Available records Start Marker
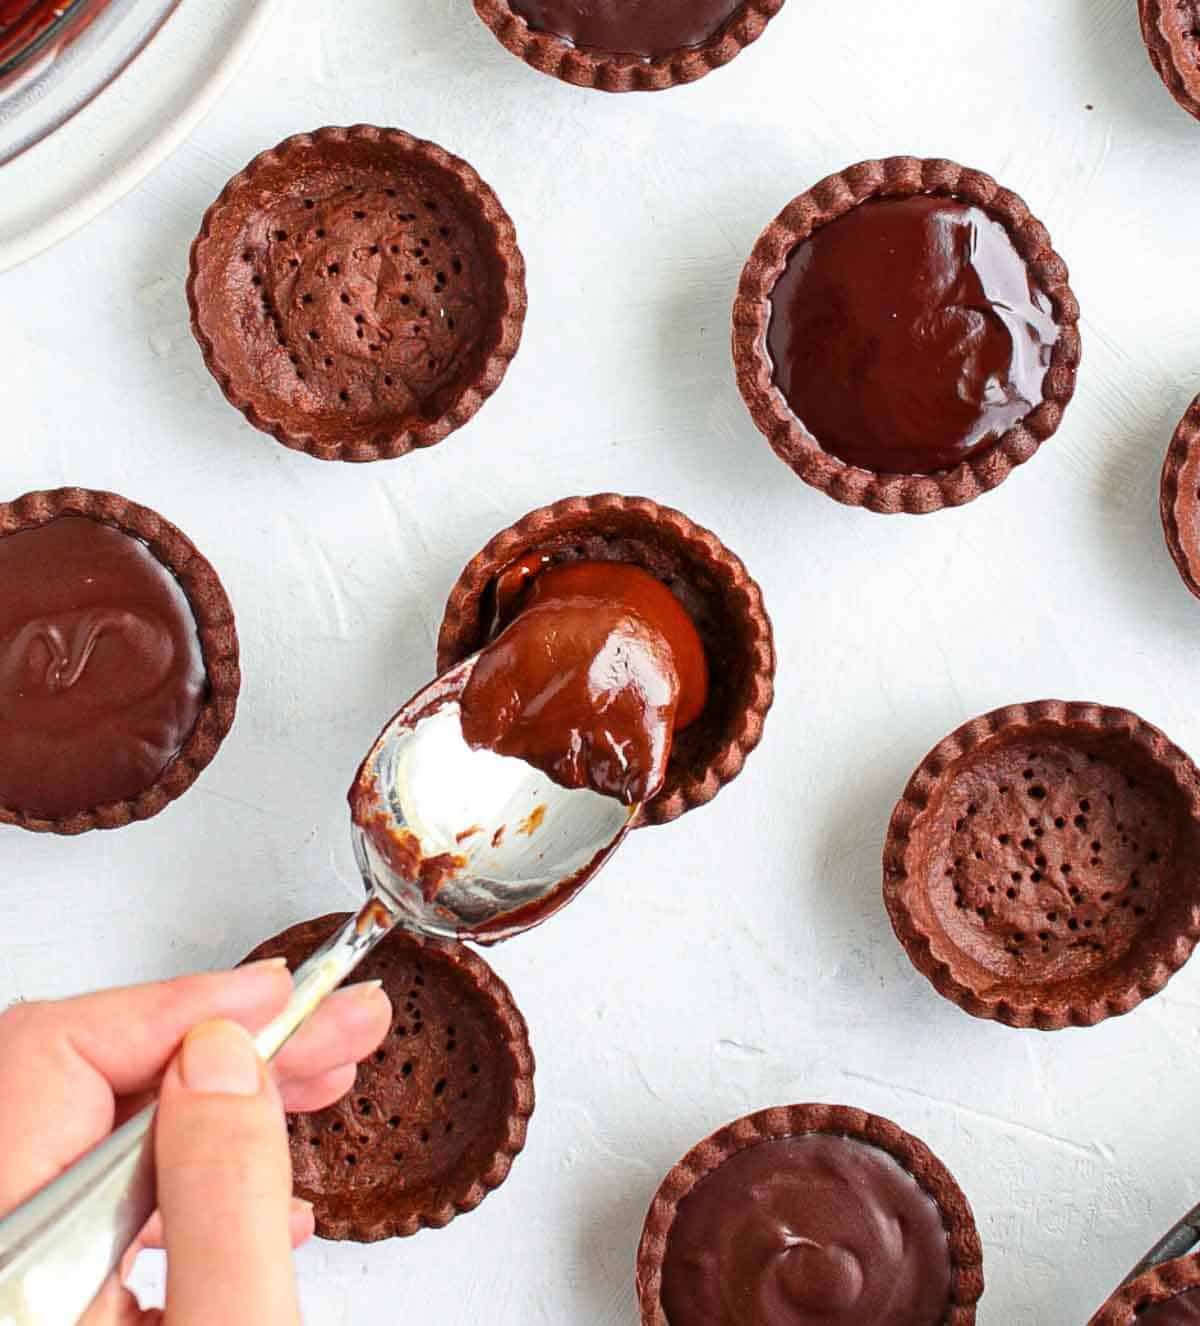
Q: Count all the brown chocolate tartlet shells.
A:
Available records End Marker
Available records Start Marker
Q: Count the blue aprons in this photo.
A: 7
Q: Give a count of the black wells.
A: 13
Available records End Marker
Available records Start Marker
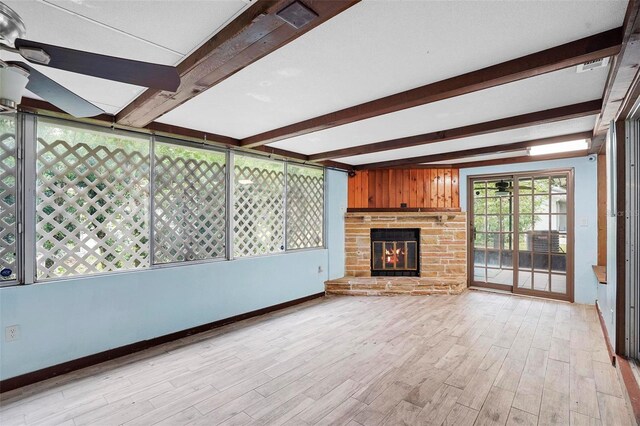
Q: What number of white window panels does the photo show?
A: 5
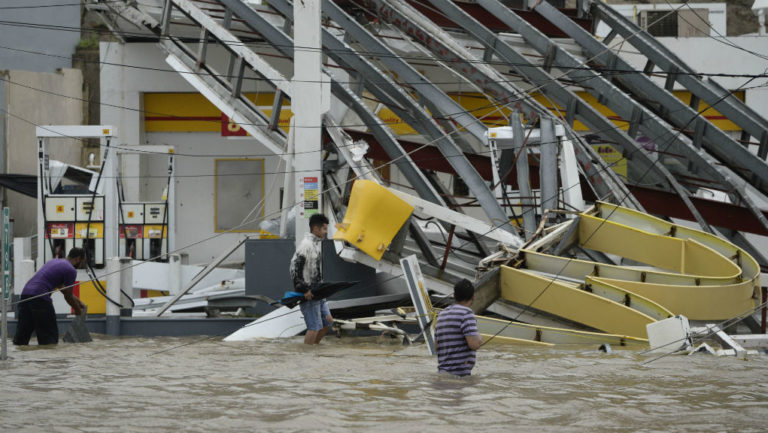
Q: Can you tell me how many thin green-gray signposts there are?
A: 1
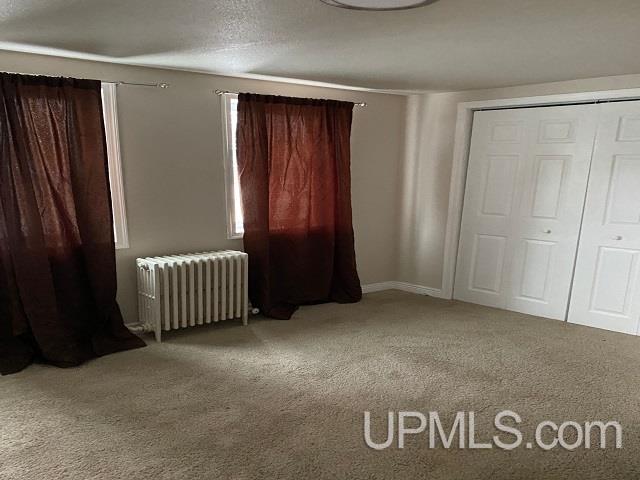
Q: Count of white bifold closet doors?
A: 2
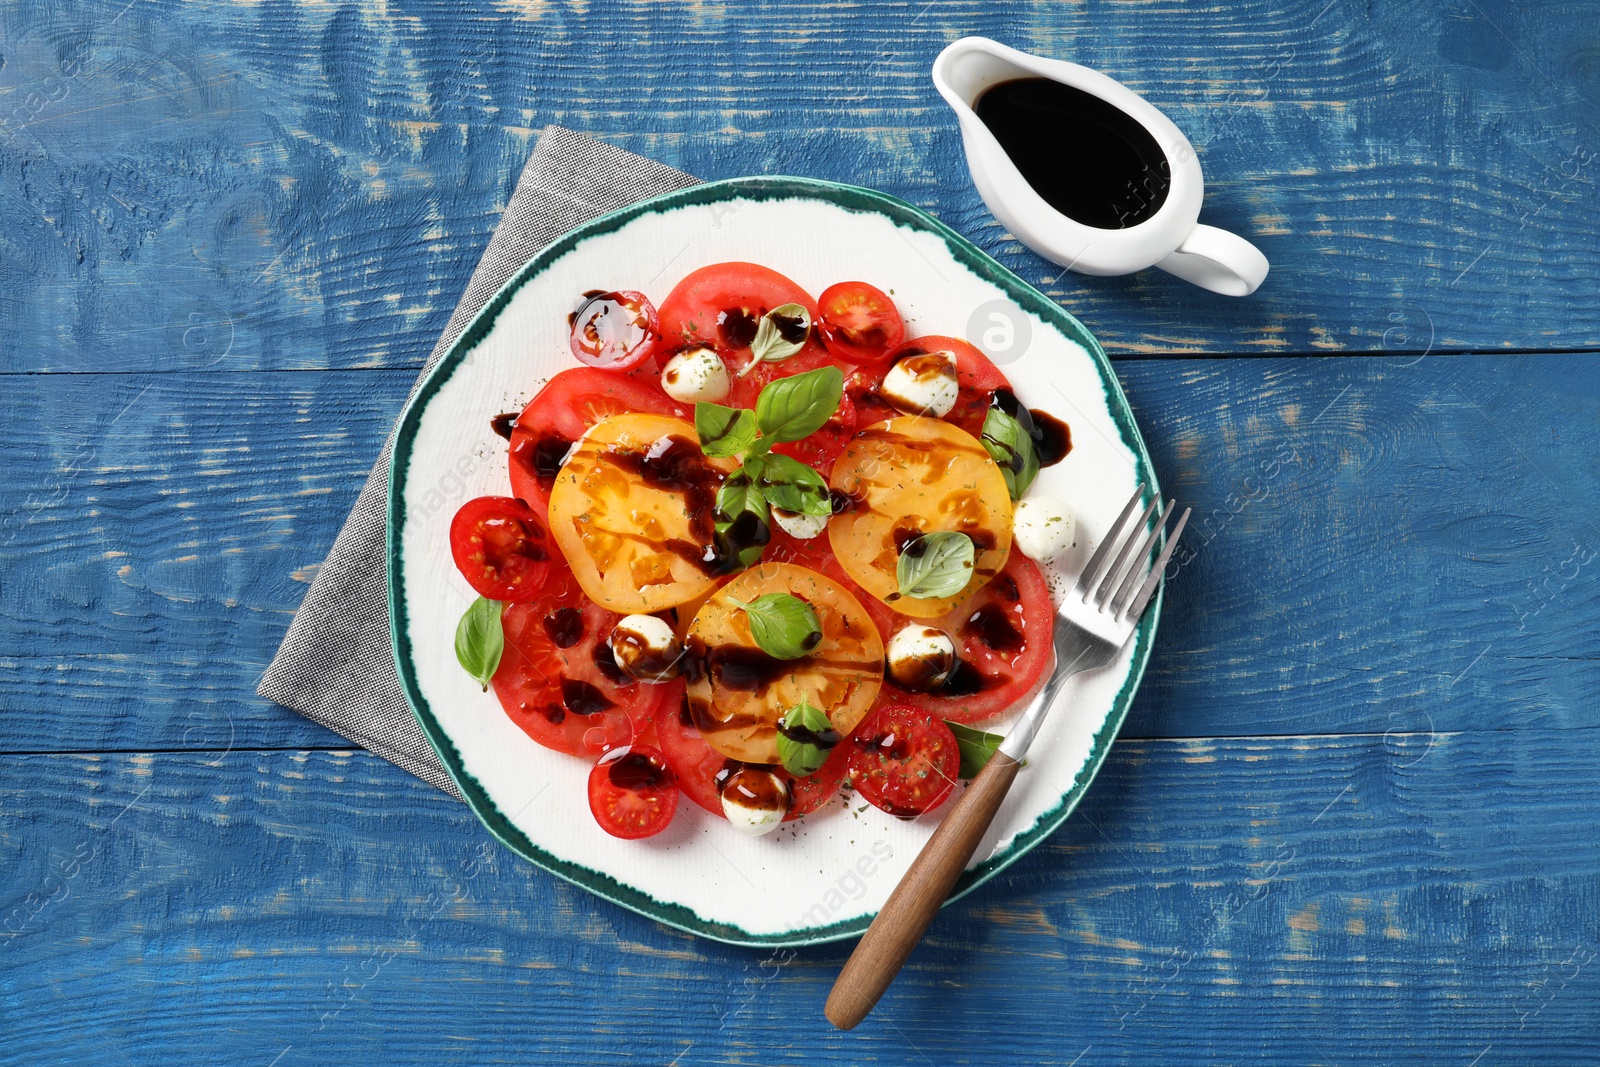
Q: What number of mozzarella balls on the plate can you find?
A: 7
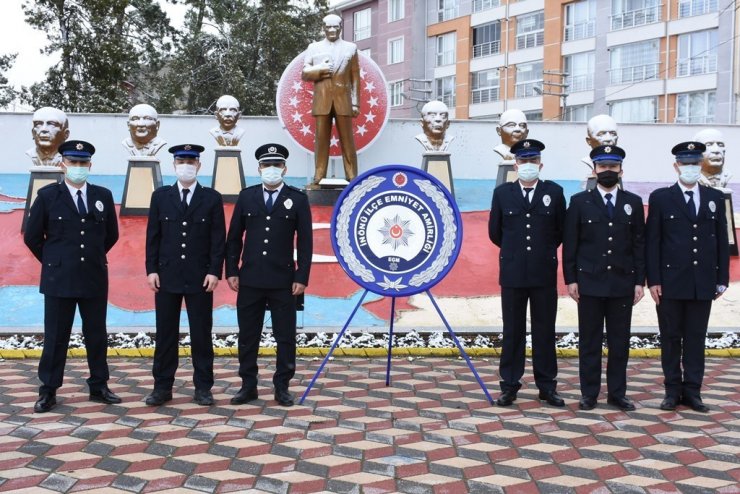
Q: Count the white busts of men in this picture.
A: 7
Available records End Marker
# The task
Go through the listing above and copy each line where the string "What" appears.

# Exercise answer
Q: What number of white window panels does the photo show?
Q: What number of mozzarella balls on the plate can you find?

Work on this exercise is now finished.